What is required ▸
Leaving out all pictures, repeat exactly the lines from the one that holds "Q: How many mozzarella balls are in the bowl?" to the last line of the entries below.

(Data to examine)

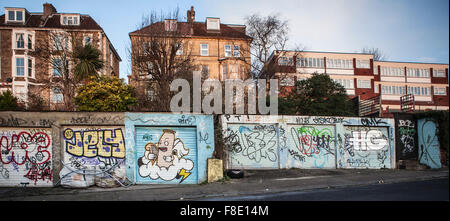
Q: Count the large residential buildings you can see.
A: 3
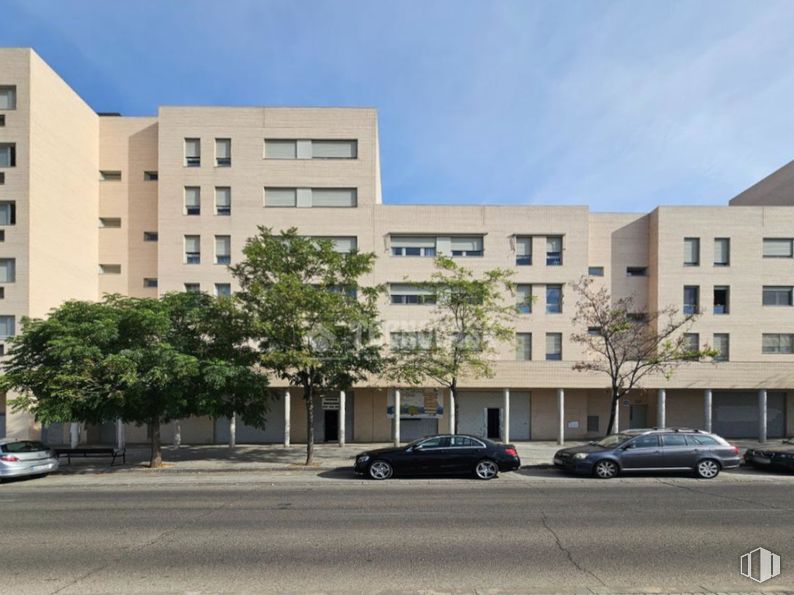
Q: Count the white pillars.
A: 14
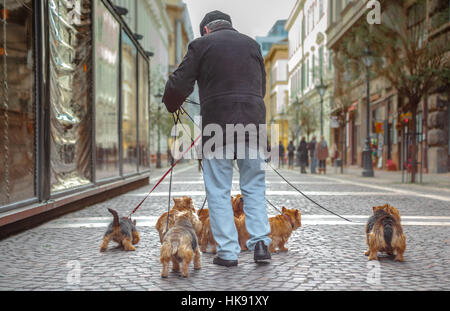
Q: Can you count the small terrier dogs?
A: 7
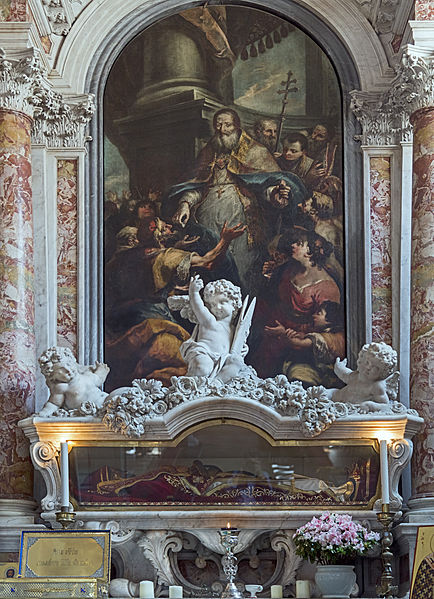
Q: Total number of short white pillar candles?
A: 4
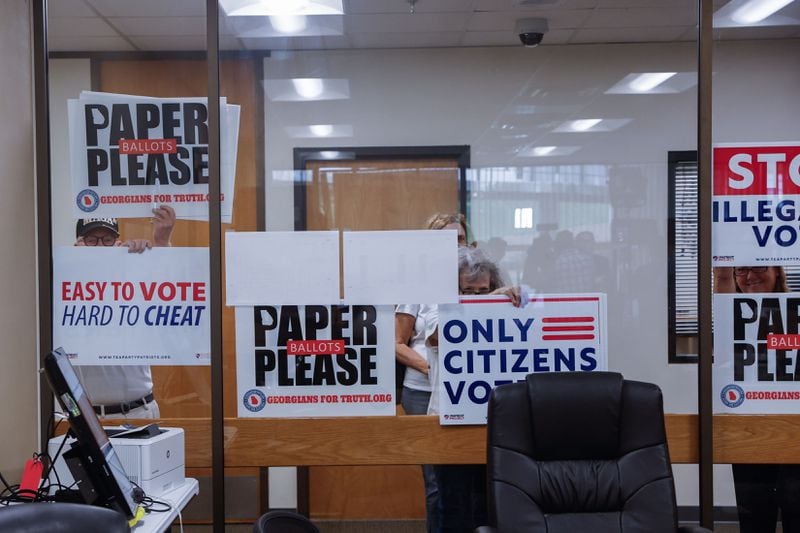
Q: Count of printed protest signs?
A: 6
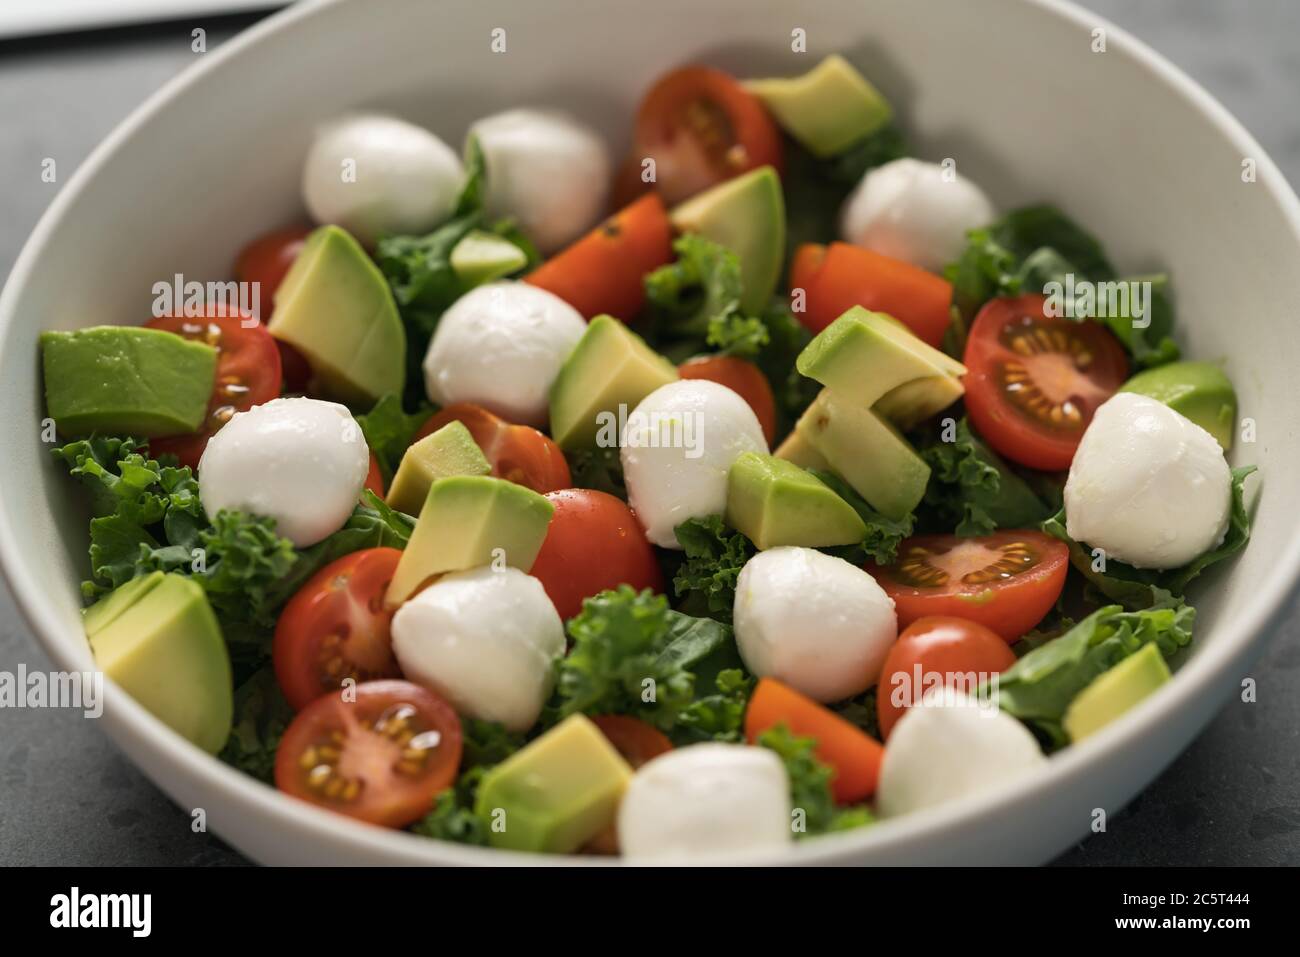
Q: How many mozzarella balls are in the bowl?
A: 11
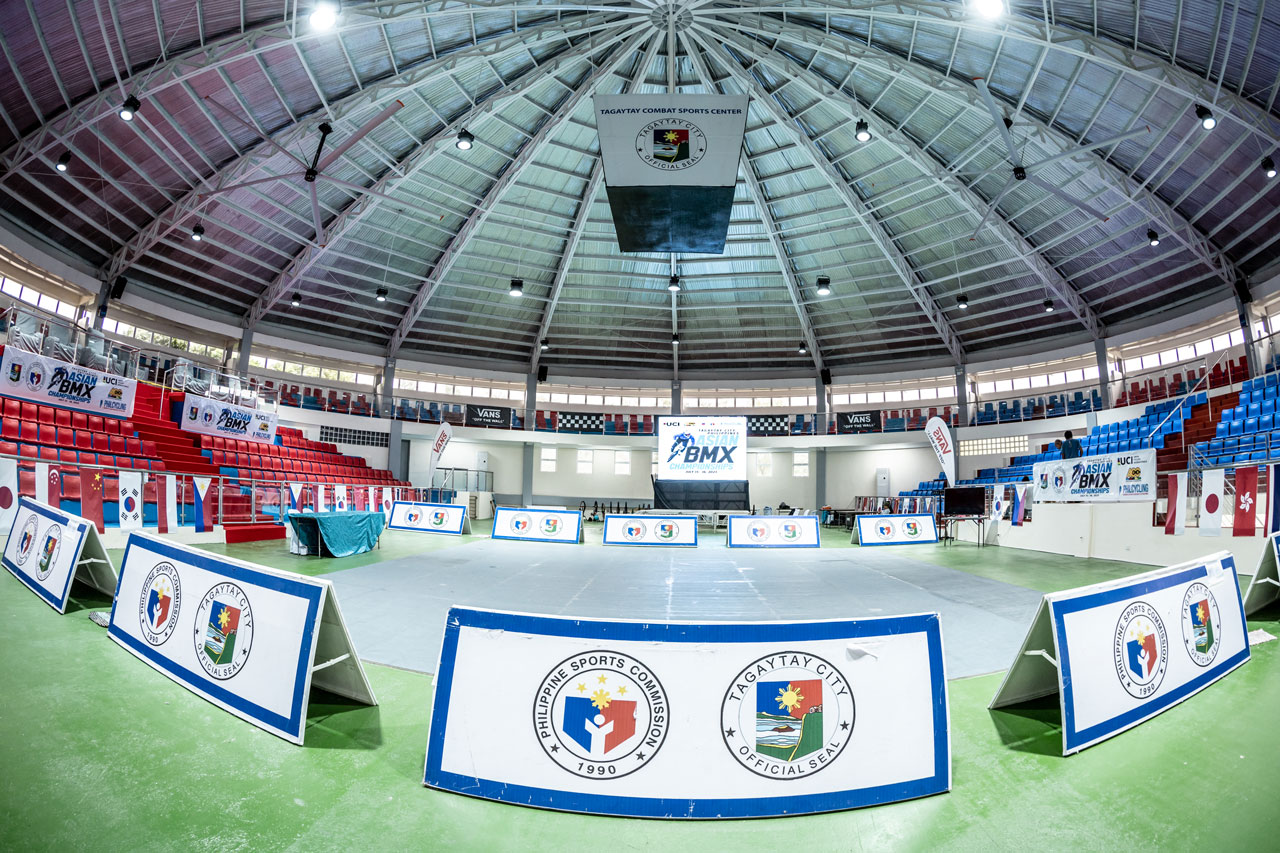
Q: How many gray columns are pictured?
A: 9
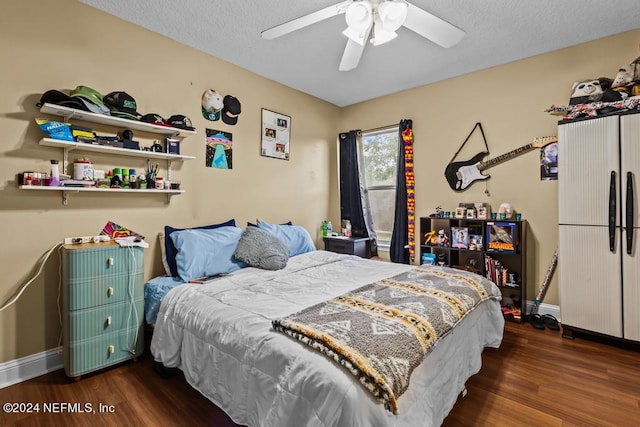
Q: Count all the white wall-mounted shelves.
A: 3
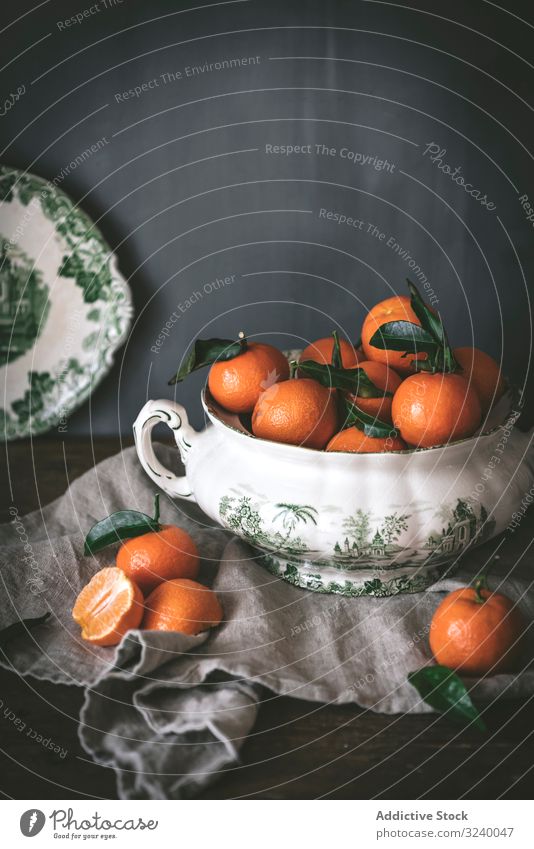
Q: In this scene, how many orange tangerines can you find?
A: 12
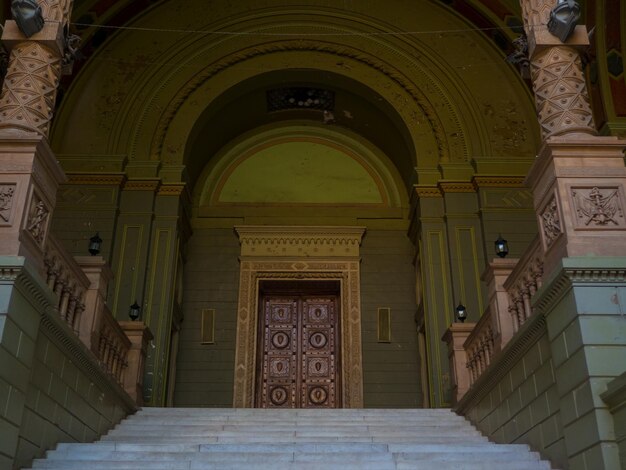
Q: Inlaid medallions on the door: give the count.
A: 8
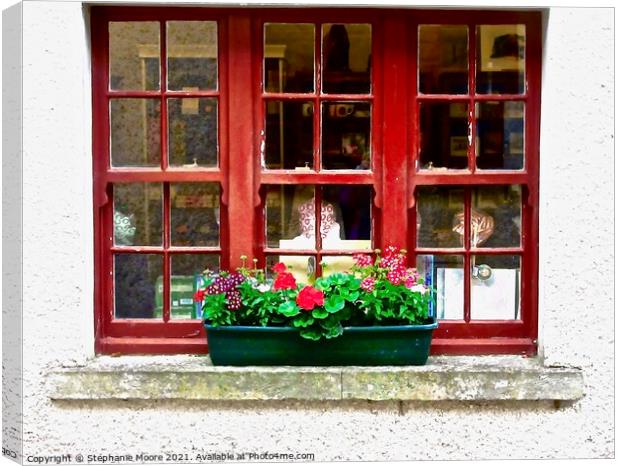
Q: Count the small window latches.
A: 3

(End Data to examine)

Answer section ▸
Q: How many mozzarella balls are in the bowl?
A: 11
Q: How many gray columns are pictured?
A: 9
Q: Count all the white wall-mounted shelves.
A: 3
Q: In this scene, how many orange tangerines can you find?
A: 12
Q: Inlaid medallions on the door: give the count.
A: 8
Q: Count the small window latches.
A: 3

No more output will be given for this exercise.